**Task instructions**
With pictures removed, the data below should be returned exactly.

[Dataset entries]
----------------------------------------

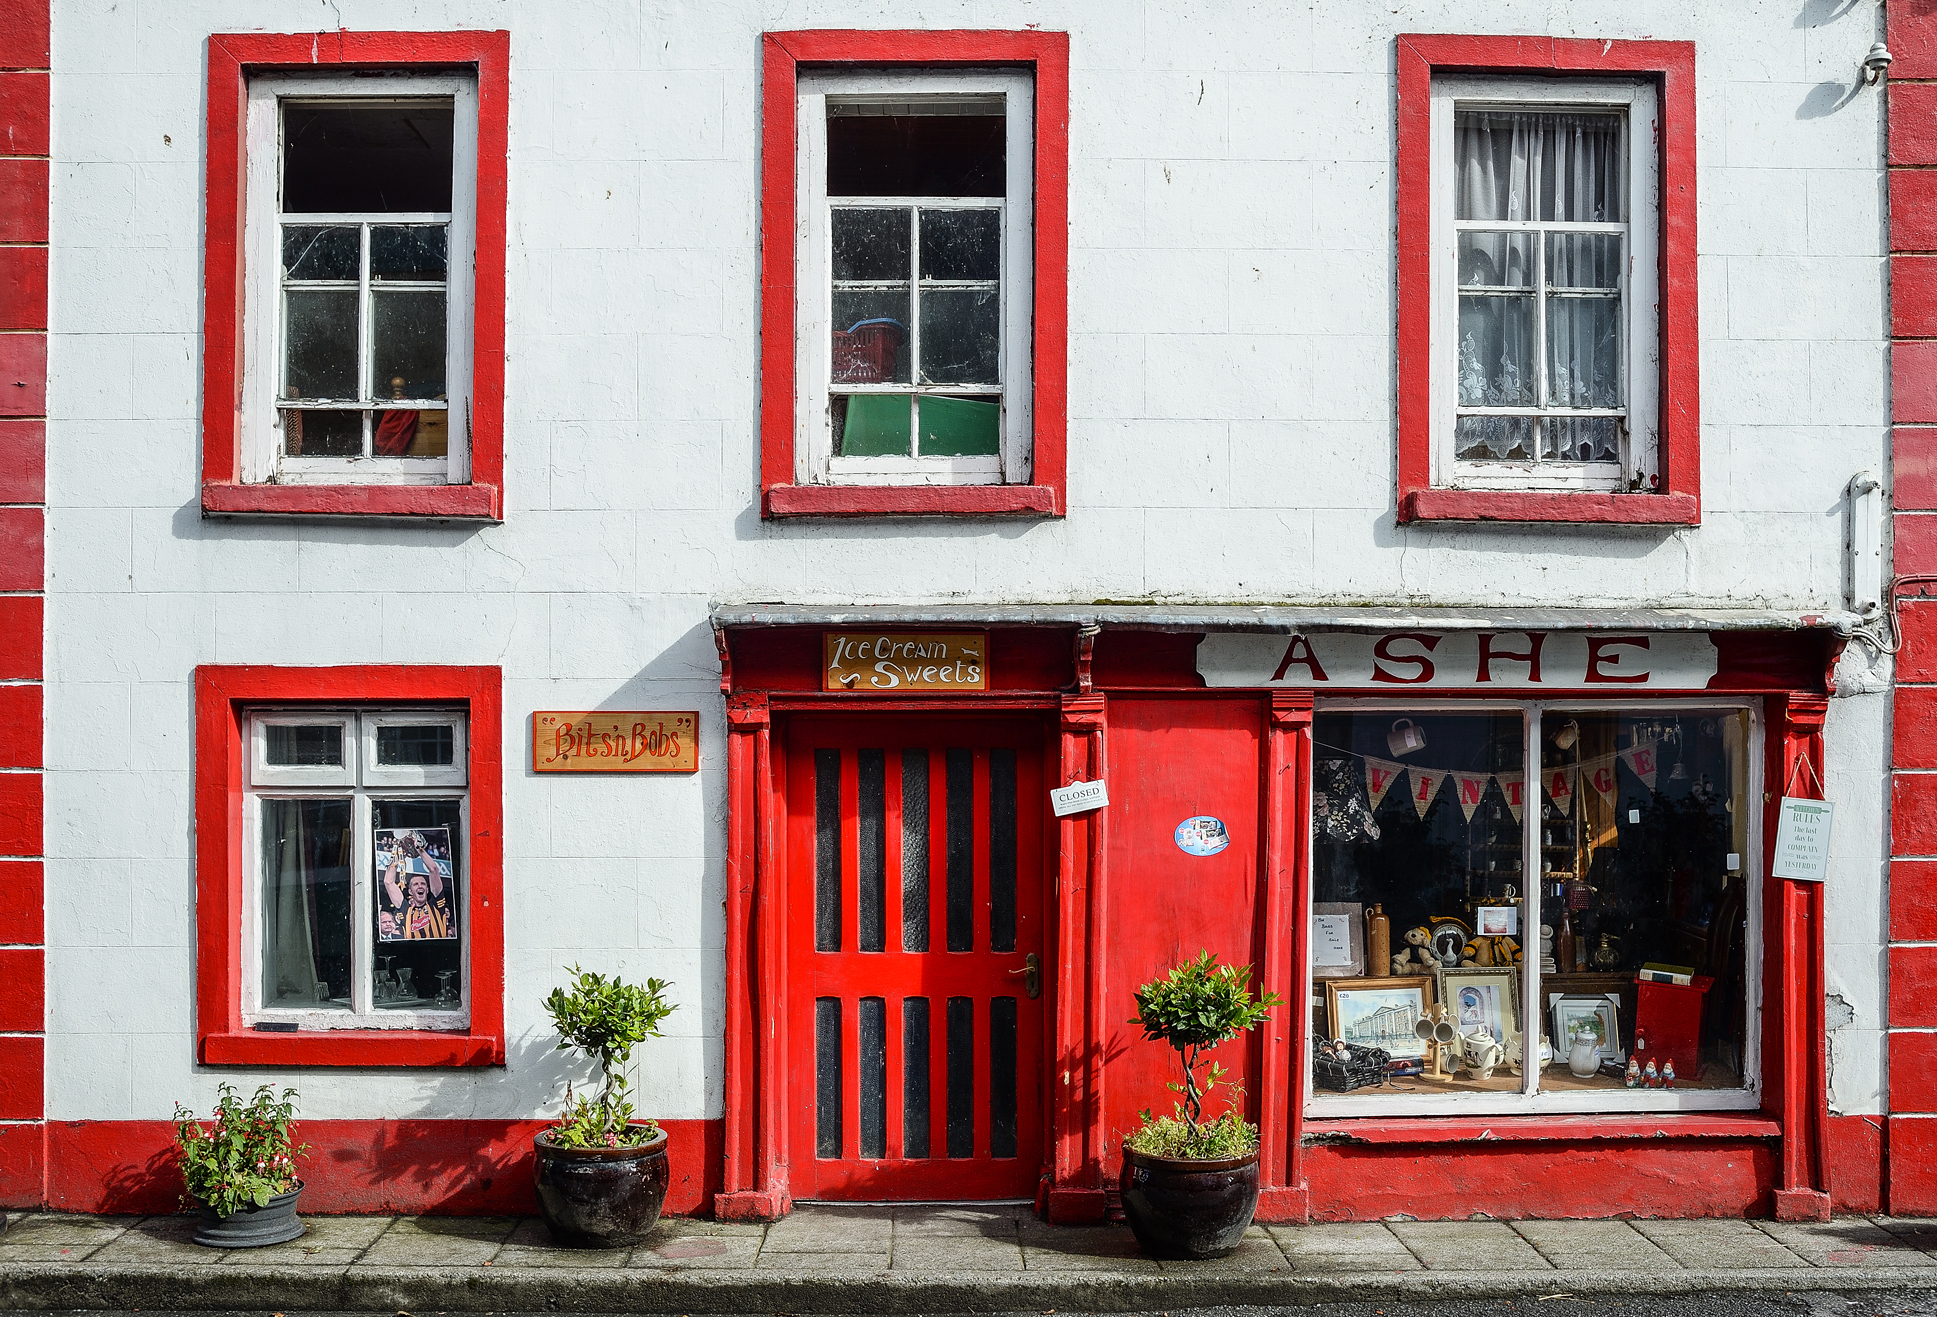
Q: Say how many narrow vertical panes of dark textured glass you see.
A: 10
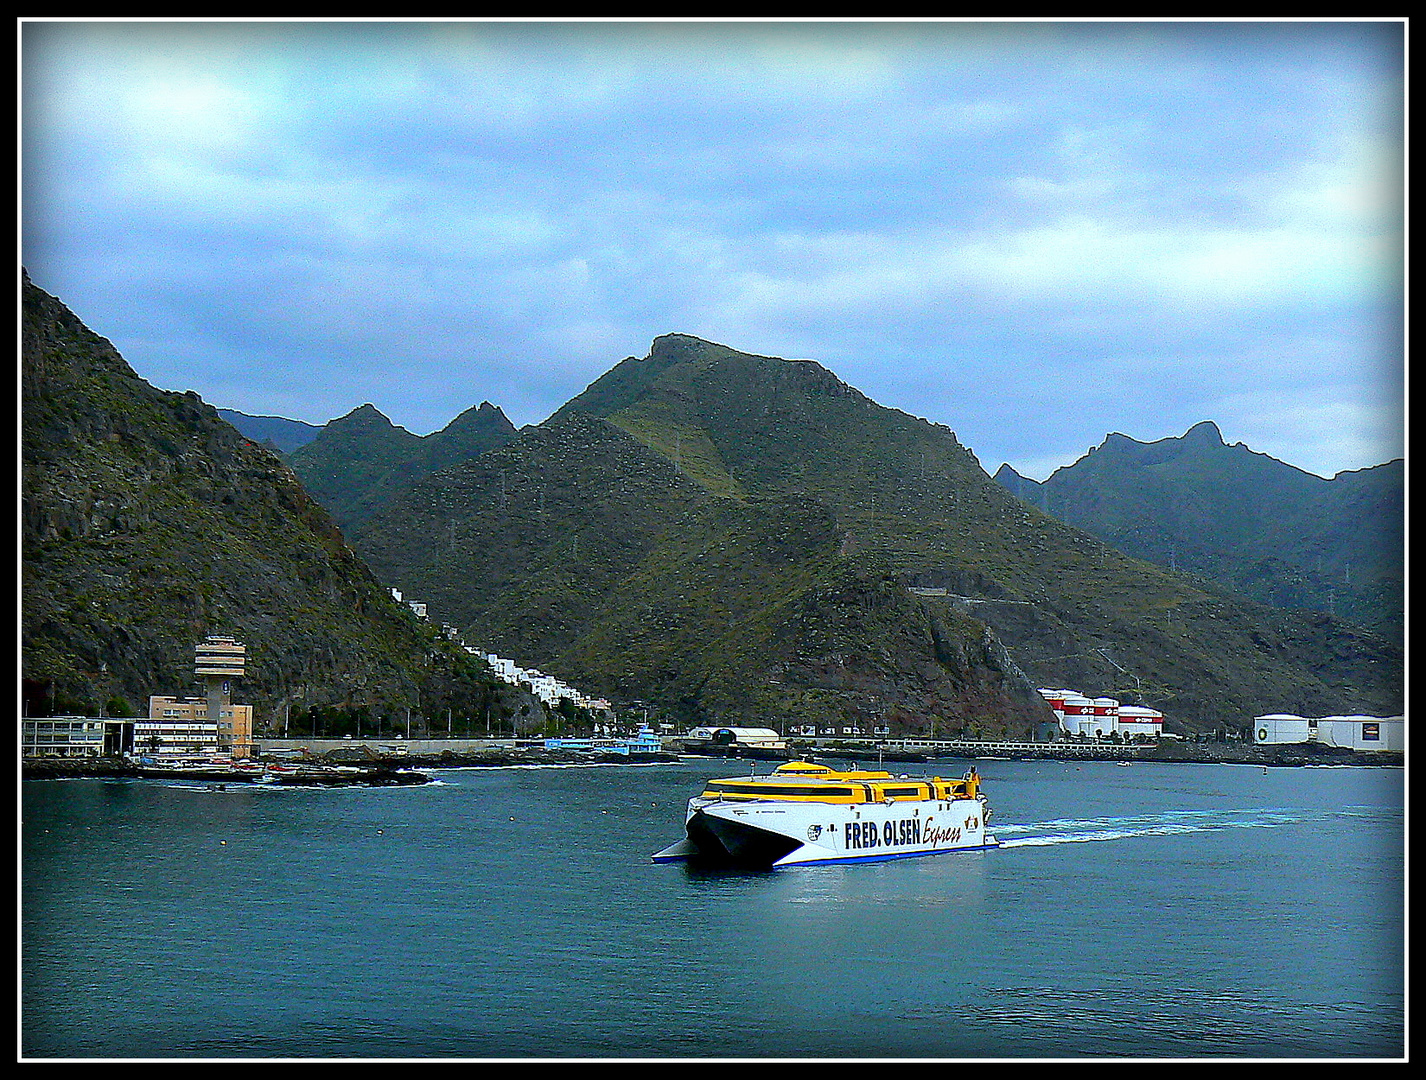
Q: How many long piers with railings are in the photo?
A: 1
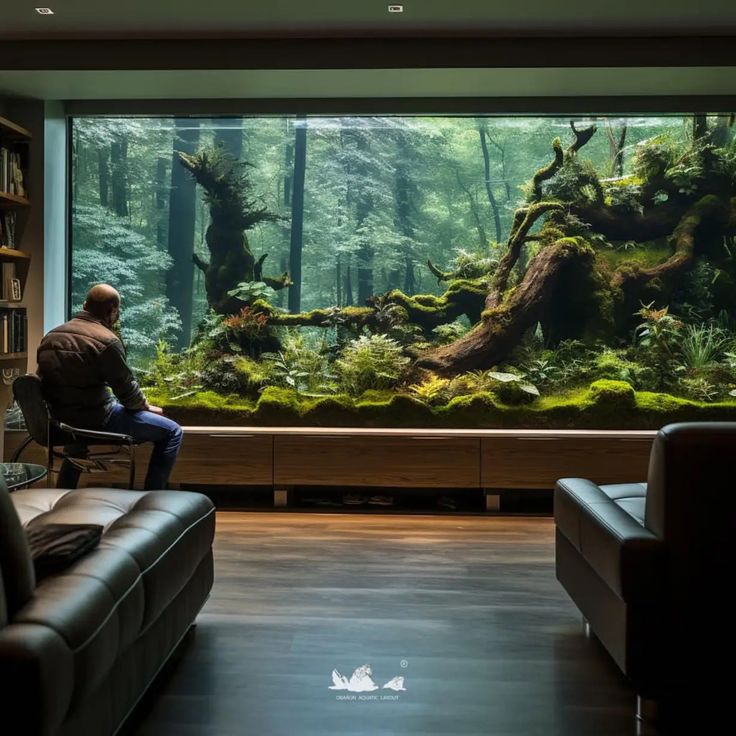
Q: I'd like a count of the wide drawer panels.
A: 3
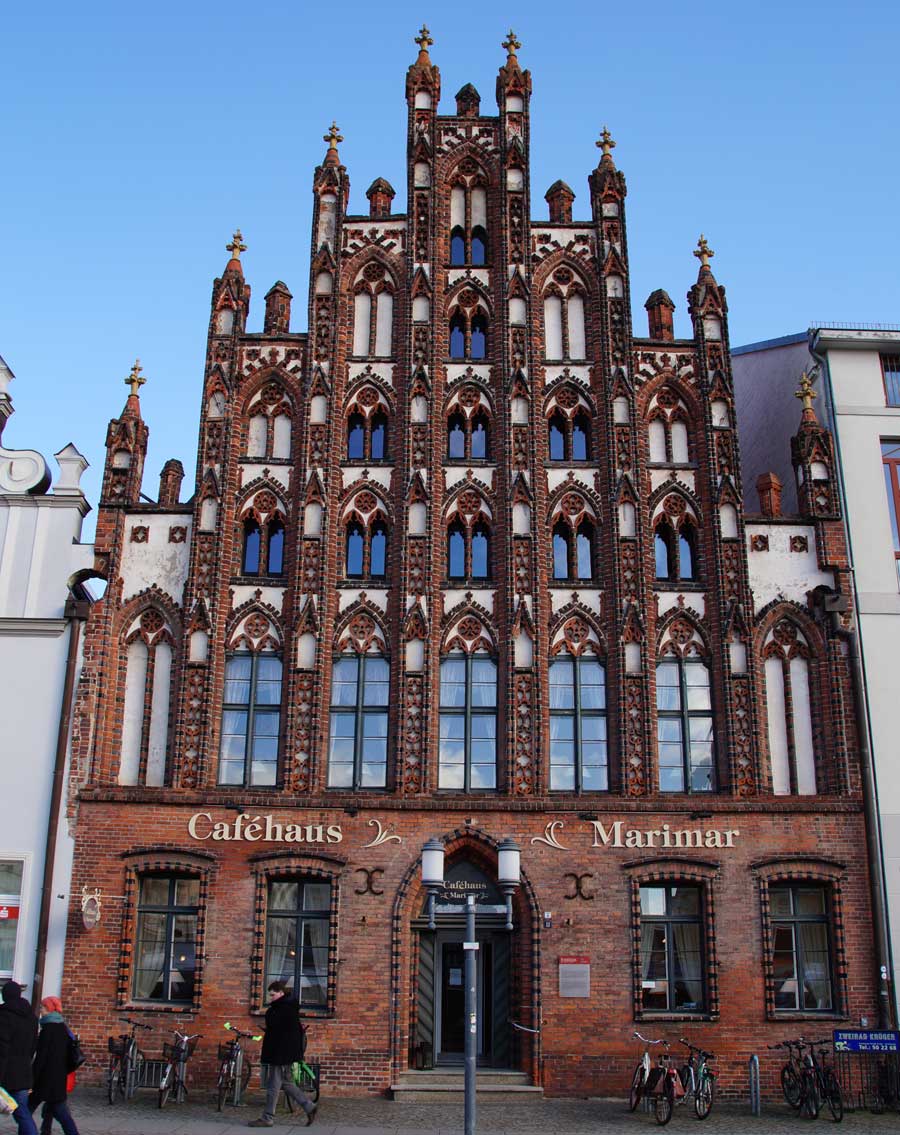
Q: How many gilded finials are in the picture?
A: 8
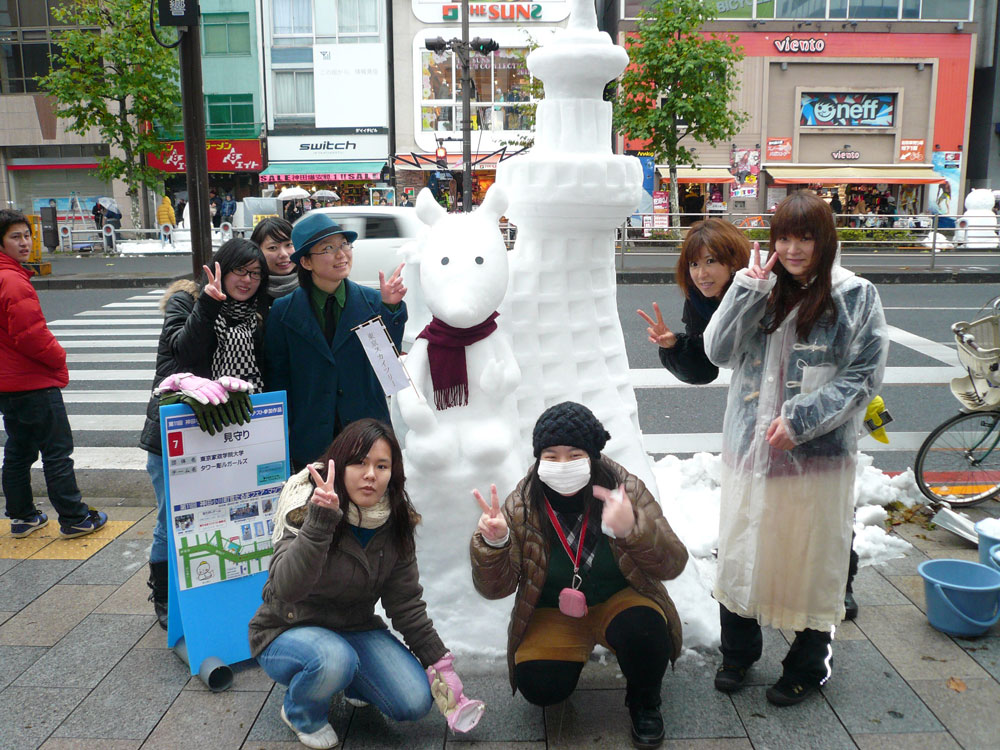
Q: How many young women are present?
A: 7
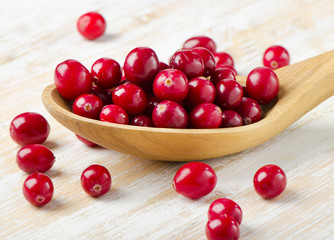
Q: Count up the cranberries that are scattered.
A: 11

----------------------------------------

**Task answer**
Q: Say how many narrow vertical panes of dark textured glass you see.
A: 10
Q: How many long piers with railings are in the photo?
A: 1
Q: I'd like a count of the wide drawer panels.
A: 3
Q: How many gilded finials are in the picture?
A: 8
Q: How many young women are present?
A: 7
Q: Count up the cranberries that are scattered.
A: 11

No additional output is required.